HAUTS-DE-FRANCE
Denis Cottin
S’il est devenu cycliste sur un tard après s’être lié d’amitié avec Frank Vandenbroucke, Denis Cottin n’est pas un inconnu dans le paysage sportif nordiste. Après s’être bâti un beau petit palmarès chez les amateurs, on retrouvait son nom au palmarès du Ch’ti Bike Tour voici une douzaine d’années, période où il se signalait aussi par une 23e place sur l’étape du Tour. Alors que tout semblait sourire à ce quinquagénaire qui mord la vie à pleines dents, un drame terrible le secoua le 17 octobre 2016 quand son fils Nicolas, 15 ans, perd la vie dans un accident de vélo.
« Sur le chemin de l’école, comme une soixantaine d’autres personnes par an en France, il s’est fait faucher par un train sur un passage à niveau mal sécurisé. En arrivant en gare de Wavrin, il n’a sans doute pas vu la demi-barrière fermée et est passé. Tout s’est alors effondré autour de moi. J’ai arrêté le sport, repris la cigarette et vécu une période noire jusqu’au moment où le déclic s’est produit. J’ai alors décidé de me battre pour que cette mort stupide serve à quelque chose », se souvient ce père meurtri qui va trouver son salut par le sport. Avec l’aide de quelques proches, Denis crée alors l’association Nicolas Forever avec l’intention de sensibiliser la SNCF et les pouvoirs publics sur la dangerosité des passages à niveau. « Quand Nicolas a perdu la vie à Wavrin, il était déjà la troisième victime au même endroit en huit ans. On s’est dit qu’il fallait faire changer les choses et surtout mettre la pression sur les mairies et les pouvoirs publics pour réaliser des aménagements. » Pour mettre son combat en avant, Denis Cottin se lance dans un pari fou: couvrir le Tour de France deux jours avant le passage des professionnels.
« C’était un objectif complètement insensé qui a nécessité une très grosse préparation. Depuis le mois de janvier, j’ai couvert 17000 bornes pour être prêt en août. Malgré le confinement, j’ai perdu 20 kg et je pense avoir tout donné pour être en condition le jour J. Les 11 premiers jours, j’avais la chance d’être accompagné par un ami qui était hélas un peu moins préparé que moi et qui a souffert. Le dénivelé du parcours étant assez exigeant, je pensais que j’allais vraiment souffrir plus mais j’étais animé par une espèce de foi qui m’a permis de me surpasser.
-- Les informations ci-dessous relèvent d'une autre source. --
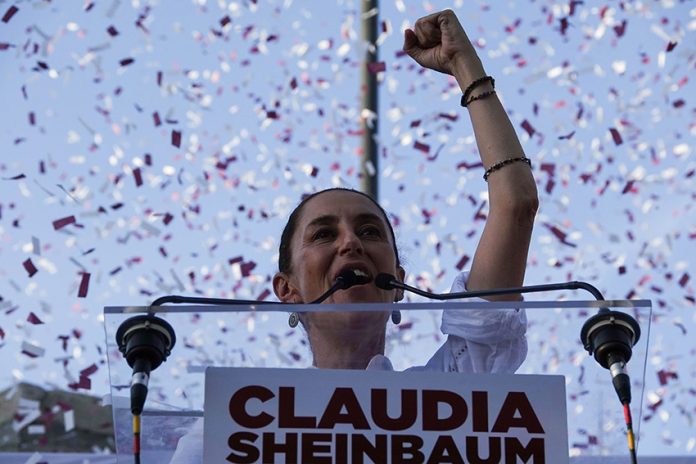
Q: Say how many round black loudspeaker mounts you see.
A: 2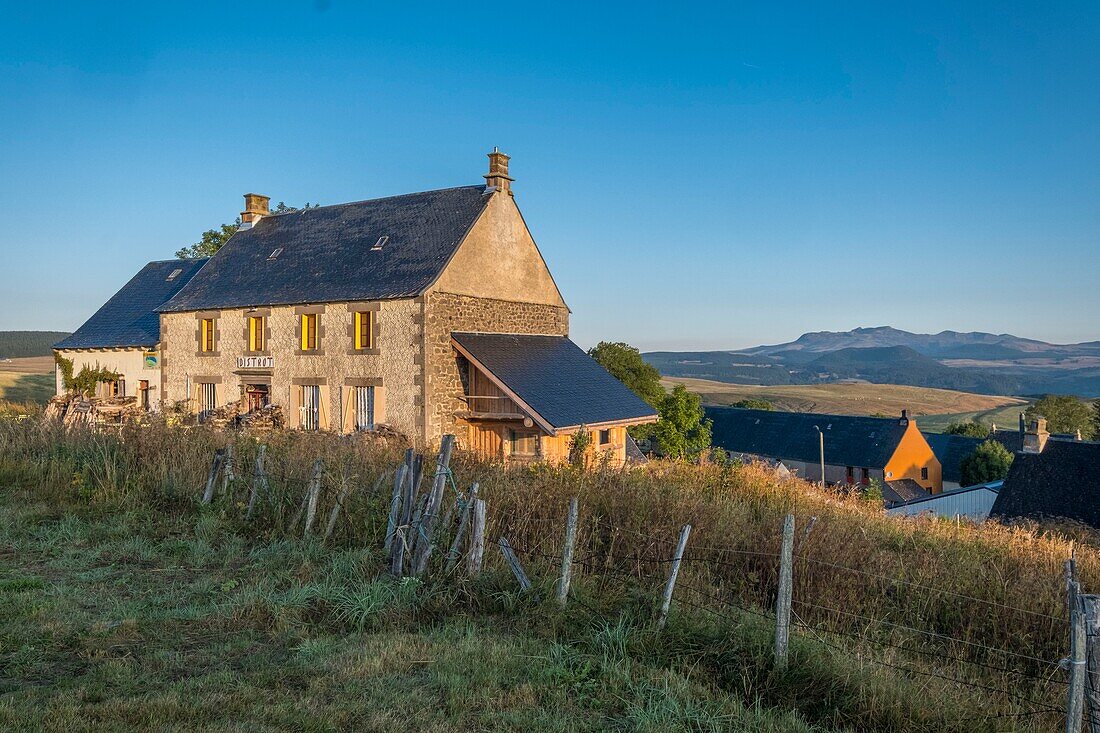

J’ai aussi fait attention à la récupération en prenant des douches d’eau froide et en allant me coucher le plus tôt possible. Et puis, je m’étais octroyé un joker en m’offrant un jour de repos supplémentaire par rapport aux professionnels. » Denis va alors obtenir le soutien de quelques proches durant la deuxième partie d’un Tour où la défense de sa cause le motive plus que jamais: « Je n’ai hélas pas obtenu tout le retentissement médiatique espéré, mais les journaux régionaux ont souvent parlé de mon défi. Le moment le plus fort est certainement mon arrivée à Laruns, dans les Pyrénées, où j’étais attendu par une fanfare et un speaker avant d’être invité par le maire après 175 bornes d’une étape très difficile. Dans d’autres communes, j’ai également pu rencontrer les familles d’autres victimes d’accidents tragiques. » Avec au final d’excellentes nouvelles qui ont donné un sens au combat de l’association:
« Xavier Bertrand, président du conseil régional des Hauts-de-france, a mis en place des réunions pour faire bouger les choses et prévoir notamment des travaux à la gare de Wavrin. La SNCF a compris qu’il était indispensable de sécuriser le site, ce qui nous montre aussi que la situation est étonnante, le site étant considéré comme sûr il y a quelques mois avant d’être soudainement prioritaire. Évidemment, il n’y aura jamais assez de morts pour faire bouger les choses, et nous avons assez de raisons pour continuer à nous battre car il reste bien des sites à sécuriser. » Si le combat continue, Denis Cottin, qui termine la saison avec 28000 bornes au compteur, n’entend pas arrêter le vélo: « J’ai pas mal de projets sportifs dont celui de couvrir un Tour d’espagne dans les années à venir. En 2021, j’espère continuer à prendre du plaisir sur les routes en allant rouler avec des coureurs pros belges comme Kenny Molly et Jonas Castrique, et j’envisage disputer quelques granfondos. » Des objectifs sains qui lui permettront de mettre en avant la cause qu’il défend tout en pensant quotidiennement à Nicolas.